# Tannin in Fruit Wines



## Tom (Nov 25, 2009)

OK group here's a question for those who add tannin to your fruit wines.
How much?
What kind? 
What fruits?
When?
WHY?
I am asking for those who do not add tannin to their fruit wines.
I bet I will get a variety of answers.


----------



## Woodbee (Nov 25, 2009)

I have never added any either. At least up till this week when I added 2tsp of Chestnut extract to a batch of Peach. Every reciepe called for it. And of about 7 reciepes they were calling for everywhere fron 1-4.5 tsps. I had about 2 lbs of rasins in the must but worried that they may not add enough. So in it went.
Brad


----------



## Bill B (Dec 3, 2009)

*tanin ia fruit wine*

Ton, recently I have been adding tanin to my fruit wines. Scott Labs has a tanin GALALCOOL SP which is good for fruit wines,meads rose it is a very light colored tanin and is used to enhance the structure and mouthfeel .It has other benefits which are too long to list. Additioal info at Scott laboratories addirions of 0.4-1.1g/gal is what I used. I cannot give a final verdict as my wine is still in secondary. This tanin and others can added PRE or POST fermentation. and must sit 3 to 6 weeks.


----------



## Tom (Dec 3, 2009)

Bill B said:


> Ton, recently I have been adding tanin to my fruit wines. Scott Labs has a tanin GALALCOOL SP which is good for fruit wines,meads rose it is a very light colored tanin and is used to enhance the structure and mouthfeel .It has other benefits which are too long to list. Additioal info at Scott laboratories addirions of 0.4-1.1g/gal is what I used. I cannot give a final verdict as my wine is still in secondary. This tanin and others can added PRE or POST fermentation. and must sit 3 to 6 weeks.
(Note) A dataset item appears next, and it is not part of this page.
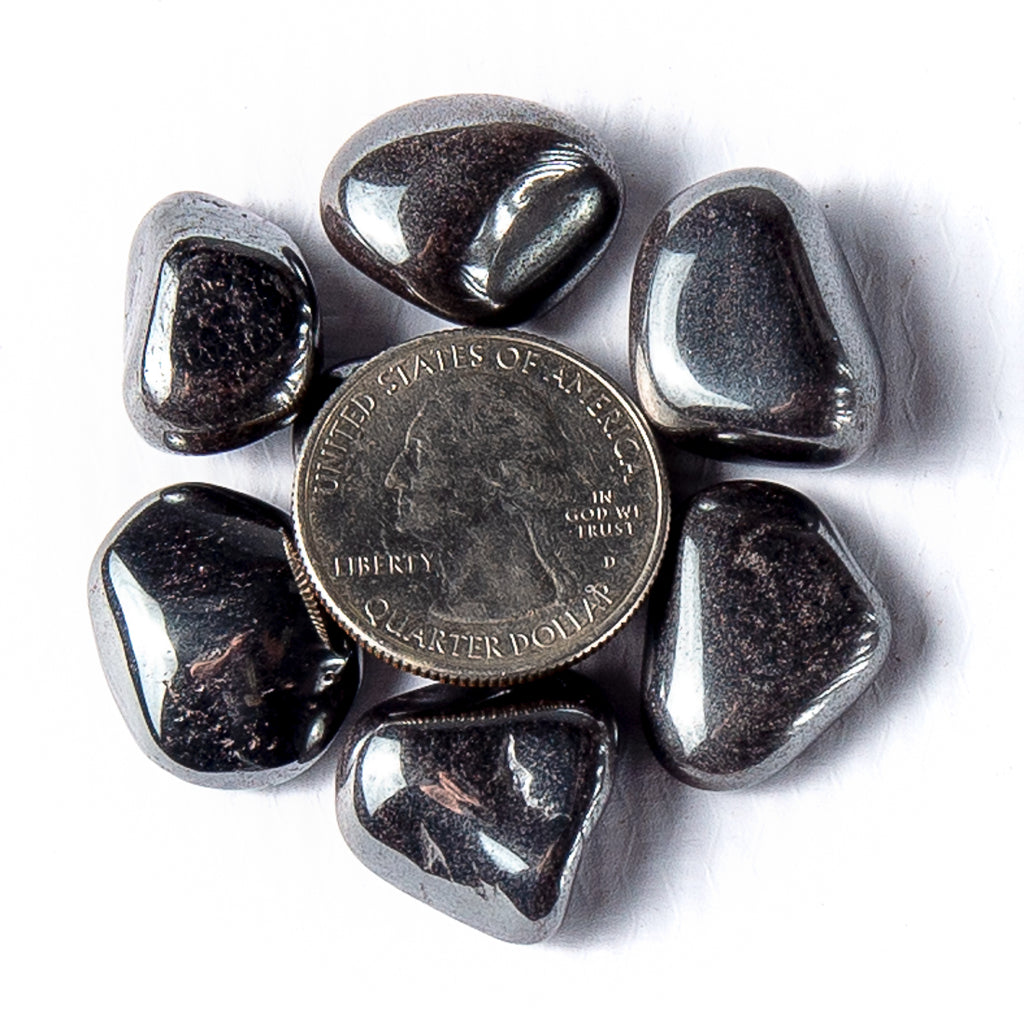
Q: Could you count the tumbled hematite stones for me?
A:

And where did you get it from.
Why 3-6 weeks?


----------



## Tom (Dec 3, 2009)

Is this it?
http://www.scottlabsltd.com/products/fermentation/documents/TaninGalalcoolSP1_000.pdf
Only comes in 1kg?


----------



## Wade E (Dec 3, 2009)

Yes but surely you could split that amount up with a few people in your wine making group!! I too use that in my fruit and white wines and Grand Cru in my reds. I split a package with a friend near by but its getting time to get some more.


----------



## Tom (Dec 3, 2009)

OK Wade. Who sells it and how much..


----------



## Wade E (Dec 3, 2009)

My friend bought it last time but Im sure George can get it, he does sell the Tan Cor and Tan Cor Grand Cru. There is a place in Hartford, Ct. which sells it also but they dont do online. PM George


----------



## Tom (Dec 3, 2009)

it'll be a while just got chectnut tanning from him. 
How much you add to fruit wines?
I heard 2 tsp for Peach?


----------



## Bill B (Dec 3, 2009)

*tanin in wine*

Tom, sorry to leave this out. I got it at ST. Louis wine and beermaking. and it comes in 1oz (28g) bottle. why the long soak? well The short ans is because Scott labs said so. I called them and they gave this long way above my head ans. But in short it helps bond different molecules which takes a long time.


----------



## Bill B (Dec 3, 2009)

*tanin in fruit wine*

The link is www.scottlaboratories.com


----------



## Wade E (Dec 3, 2009)

Bill is right, just like bulk aging does with a wine, it lets small tannin chains link together to become longer tannin chains which is the main improvement in body enhancing.


----------